By the third quarter, Wisconsin home sales had risen 5.8 percent over the same period in 2008. That leap was driven primarily by first-time buyers responding to an $8,000 federal tax credit.
Because the credit was extended to the middle of 2010, he predicted fourth quarter figures will be even higher.
He also forecasts a rush of buyers coming into the market by the time spring rolls around, which will shrink the inventory of houses, stabilize prices and set the table for modest price increases and a broader economic rebound.  
But he said the market has been nuanced, with most of the activity in housing’s lower-cost range. Sales of mid-range homes have been sluggish, with very little activity for higher-priced dwellings, which often require expensive “jumbo loans” that can have a 2 percent surcharge.  

“But the worst is now over,” he said. “Sales will be first to recover and then prices will catch up. Given that Wisconsin market did not experience the bubble, homes valued at $150,000 are very affordable.
“So if people stay within their budgets, the market will again be driven by typical, normal factors like job creation and relocation and changes in family circumstances. Now, it’s a matter of healing and trying to return things back to normal. We will begin to see that in 2010.”
All in all much about the housing market is improving, he said. And that should buoy the overall economy.
“We’ve been in a housing market recession for four years and are beginning to see recovery. Momentum is building.  
“Housing always been the leading indicator for the broader economy. It was the housing market downfall that brought the rest of the economy down. But now that the housing market is beginning to show life signs, the economy appears to be coming out of the recession, too.”
But he said job gains may be slow in coming.
“At first, there is a production recovery, not a job market recovery,” he said. “But as production and overall economy recovers, sometime around spring of next year, we may begin to see job creation for the economy as a whole.”
Yun said he does not expect to see another housing bubble and crash cycle for decades, in part because both lenders and consumers have been burned.  
“This was really a credit bubble, because lending was so loose that mortgages were available for many who in hindsight were not qualified and also people overstretching their budgets,” he said.
“So I think going forward, a credit market bubble related to real estate won’t occur again for another 50 years or maybe even a century.
“There will be more caution by lenders and also consumers, who will probably will want to stay well within their budgets, which is a wise choice.
“Even in the absence of any federal legislation, automatically the bubble will not resurface,” he said.  
But Yun said he believes there should be tighter federal regulation of capital reserve ratios so lenders won’t become overleveraged.
“There also should be more transparency so that people who evaluate the complex mortgage securities can better understand the risk involved instead of giving an easy triple-A rating.”
Both lenders and consumers falsely “thought they could stretch the goal line a bit,” he said.

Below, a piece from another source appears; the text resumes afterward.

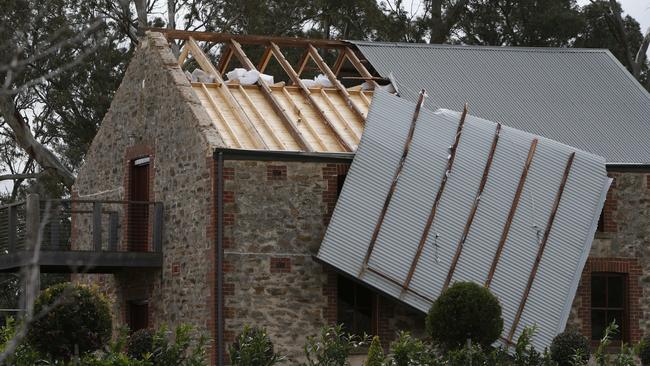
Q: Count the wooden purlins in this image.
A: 5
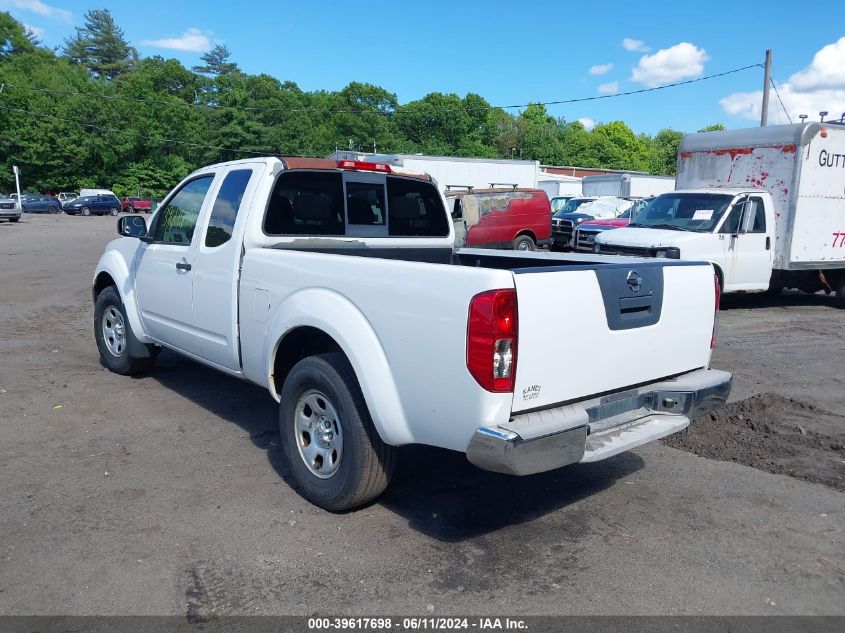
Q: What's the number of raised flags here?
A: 0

But he said bankers now have become more conservative and are returning to the old-fashioned way of doing business, which means they are saying: “Show me your income and let’s make sure you have the responsibility to make the mortgage payment. It’s going back to the way that things were done in the past and old-fashioned underwriting standards.”
He said Wisconsin escaped the housing bubble because it has a much smaller second-home market than southwestern states and Florida, meaning less speculative building.
“Even on the lending side, many who brought out the risky subprime loans were based right there in Southern California or Las Vegas,” he said. “That's where they were very loose with credit, in part because of their proximity.”
Though some Wisconsin banks made bad loans, Yun said there may also have been a cultural resistance to the risky business that flourished in the Southwest and Florida, though Minneapolis did have some speculative building, he said.